Listed records |

⁂

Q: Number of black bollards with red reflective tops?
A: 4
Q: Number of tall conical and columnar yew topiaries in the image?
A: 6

⁂

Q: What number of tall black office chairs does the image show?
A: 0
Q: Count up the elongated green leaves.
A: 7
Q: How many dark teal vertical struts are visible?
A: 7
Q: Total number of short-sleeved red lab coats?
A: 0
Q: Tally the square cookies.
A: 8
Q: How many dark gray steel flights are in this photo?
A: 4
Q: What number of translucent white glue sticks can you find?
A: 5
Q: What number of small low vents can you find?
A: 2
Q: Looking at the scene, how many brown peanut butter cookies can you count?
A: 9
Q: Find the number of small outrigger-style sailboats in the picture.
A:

⁂

To do | Go through the entries and return each line where the word "What" appears.

Answer section |
Q: What number of tall black office chairs does the image show?
Q: What number of translucent white glue sticks can you find?
Q: What number of small low vents can you find?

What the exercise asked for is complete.